Beyond the extensions mentioned in the previous paragraph, a variety of terms are included in force fields used for the modeling of small molecules that can also be applied to biological systems. These types of force fields are often referred to as Class II force fields, to distinguish then from the Class I force fields such as AMBER, CHARMM, and GROMOS discussed above. For example, the bond term in Eq. (2) can be expanded to include cubic and quartic terms, which will more accurately treat the anharmonicity associated with bond stretching. Another extension is the addition of cross terms that express the influence that stretching of a bond has on the stretching of an adjacent bond. Cross terms may also be used between the different types of terms such as bond angle or dihedral angle terms, allowing for the influence of bond length on angle bending or of angle bending on dihedral rotations, respectively, to be more accurately modeled [12]. Extensions may also be made to the interaction portion of the force field [Eq. (3)]. These may include terms for electronic polarizability (see below) or the use of 1/r4 terms to treat ion–dipole interactions associated with interactions between, for example, ions and the peptide backbone [13]. In all cases the extension of a potential energy function should, in principle, allow for the system of interest to be modeled with more accuracy. The gains associated with the additional terms, however, are often significant only in specific cases (e.g., the use of a 1/r4 term in the study of specific cation–peptide interactions), making their inclusion for the majority of calculations on biochemical systems unwarranted, especially when those terms increase the demand on computational resources.

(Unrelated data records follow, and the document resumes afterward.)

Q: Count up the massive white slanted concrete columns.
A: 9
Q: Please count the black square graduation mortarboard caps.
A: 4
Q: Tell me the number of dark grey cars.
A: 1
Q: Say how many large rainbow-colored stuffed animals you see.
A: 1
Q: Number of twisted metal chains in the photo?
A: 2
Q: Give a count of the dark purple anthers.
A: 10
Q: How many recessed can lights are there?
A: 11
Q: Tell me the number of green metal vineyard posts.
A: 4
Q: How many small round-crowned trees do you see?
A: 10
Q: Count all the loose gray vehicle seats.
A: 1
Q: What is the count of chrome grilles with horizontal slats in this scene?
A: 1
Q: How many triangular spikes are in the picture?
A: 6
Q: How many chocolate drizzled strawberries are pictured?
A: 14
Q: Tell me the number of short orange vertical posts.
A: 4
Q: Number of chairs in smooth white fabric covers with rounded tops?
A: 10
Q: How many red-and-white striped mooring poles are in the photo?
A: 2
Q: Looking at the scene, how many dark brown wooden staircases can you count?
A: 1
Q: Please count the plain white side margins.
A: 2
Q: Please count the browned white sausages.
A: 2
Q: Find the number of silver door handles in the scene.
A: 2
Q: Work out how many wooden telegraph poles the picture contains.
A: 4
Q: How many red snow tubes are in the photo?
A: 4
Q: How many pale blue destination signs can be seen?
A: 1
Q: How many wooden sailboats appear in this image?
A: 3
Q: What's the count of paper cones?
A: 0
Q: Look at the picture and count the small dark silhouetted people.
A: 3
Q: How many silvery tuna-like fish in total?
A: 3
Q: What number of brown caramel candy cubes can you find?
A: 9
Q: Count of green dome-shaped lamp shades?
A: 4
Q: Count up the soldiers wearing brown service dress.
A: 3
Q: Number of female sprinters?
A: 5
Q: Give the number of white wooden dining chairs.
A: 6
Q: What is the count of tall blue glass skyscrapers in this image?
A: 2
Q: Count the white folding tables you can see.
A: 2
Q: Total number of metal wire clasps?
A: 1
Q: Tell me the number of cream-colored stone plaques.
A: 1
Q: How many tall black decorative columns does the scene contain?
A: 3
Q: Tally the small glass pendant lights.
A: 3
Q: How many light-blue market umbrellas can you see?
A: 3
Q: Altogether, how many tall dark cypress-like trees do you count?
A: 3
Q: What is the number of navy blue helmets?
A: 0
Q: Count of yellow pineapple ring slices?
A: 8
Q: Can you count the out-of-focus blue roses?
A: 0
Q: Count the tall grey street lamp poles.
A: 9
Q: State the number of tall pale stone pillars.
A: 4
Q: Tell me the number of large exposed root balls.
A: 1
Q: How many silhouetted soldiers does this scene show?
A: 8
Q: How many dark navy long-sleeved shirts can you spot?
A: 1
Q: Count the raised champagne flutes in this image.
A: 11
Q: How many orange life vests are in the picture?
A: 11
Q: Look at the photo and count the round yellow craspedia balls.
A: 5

D. Alternatives to the Potential Energy Function
The form of the potential energy function in Eqs. (1)–(3) was developed based on a combination of simplicity with required accuracy. However, a number of other forms can be used to treat the different terms in Eqs. (2) and (3). One alternative form used to treat the bond is referred to as the Morse potential. This term allows for bond-breaking events to occur and includes anharmonicity in the bond-stretching surface near the equilibrium value. The ability to break bonds, however, leads to forces close to zero at large bond distances, which may present a problem when crude modeling techniques are used to generate structures [14]. A number of variations in the form of the equation to treat the VDW interactions have been applied. The 1/r12 term used for modeling exchange repulsion overestimates the distance dependence of the repulsive wall, leading to the use of an 1/r9 term [15] or exponential repulsive terms [16]. A more recent variation is the buffered 14-7 form, which was selected because of its ability to reproduce interactions between rare gas atoms [17]. Concerning electrostatic interactions, the majority of potential energy functions employ the standard Coulombic term shown in Eq. (3), with one variation being the use of bond dipoles rather than atom-centered partial atomic charges [16]. As with
Atomistic Models and Force Fields |
13 |
the extensions to the force fields discussed above, the alternative forms discussed in this paragraph generally do not yield significant gains in accuracy for biomolecular simulations performed in condensed phase environments at room temperature, although for specific situations they may.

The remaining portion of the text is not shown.